Hendra Mole

Personal information
- Full name: Hendra Mole
- Date of birth: 11 April 1995 (age 31)
- Place of birth: West Halmahera, Indonesia
- Height: 1.81 m (5 ft 11 in)
- Position: Goalkeeper

Team information
- Current team: Sriwijaya
- Number: 34

Youth career
- 2012: Persinab Nabire
- 2013–2014: Perseru Serui

Senior career*
- Years: Team / Apps / (Gls)
- 2014–2018: Perseru Serui / 16 / (0)
- 2019: Sriwijaya / 4 / (0)
- 2020: PSS Sleman / 0 / (0)
- 2021: Sriwijaya / 1 / (0)
- 2022: Bekasi City / 0 / (0)
- 2023–2024: Malut United / 0 / (0)
- 2024–: Sriwijaya / 8 / (0)

= Hendra Mole =

Indonesian footballer

Hendra Mole (born 11 April 1995) is an Indonesian professional footballer who plays as a goalkeeper for Liga 2 club Sriwijaya.

==Club career==
===Sriwijaya===
In 2019, Hendra Mole signed a one-year contract with Indonesian Liga 2 club Sriwijaya.

===PSS Sleman===
He was signed for PSS Sleman to play in Liga 1 in the 2020 season.
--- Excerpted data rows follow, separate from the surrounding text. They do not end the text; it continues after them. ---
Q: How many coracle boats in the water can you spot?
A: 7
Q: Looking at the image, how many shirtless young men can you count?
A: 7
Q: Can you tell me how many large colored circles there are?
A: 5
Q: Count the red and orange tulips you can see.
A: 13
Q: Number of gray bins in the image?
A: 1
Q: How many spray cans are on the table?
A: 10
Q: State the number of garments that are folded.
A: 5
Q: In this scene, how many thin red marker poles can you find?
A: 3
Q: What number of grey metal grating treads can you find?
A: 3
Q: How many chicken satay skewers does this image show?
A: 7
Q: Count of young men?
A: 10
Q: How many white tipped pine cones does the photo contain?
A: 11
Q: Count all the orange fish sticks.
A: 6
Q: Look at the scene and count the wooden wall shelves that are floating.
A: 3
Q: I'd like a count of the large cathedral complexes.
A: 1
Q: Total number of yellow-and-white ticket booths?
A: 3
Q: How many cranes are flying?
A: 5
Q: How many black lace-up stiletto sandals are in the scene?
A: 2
This season was suspended on 27 March 2020 due to the COVID-19 pandemic. The season was abandoned and was declared void on 20 January 2021.

===Return to Sriwijaya===
In 2021, it was confirmed that Mole would re-join Sriwijaya, signing a year contract. He made his league debut on 30 November 2021 against PSMS Medan at the Kaharudin Nasution Rumbai Stadium, Pekanbaru.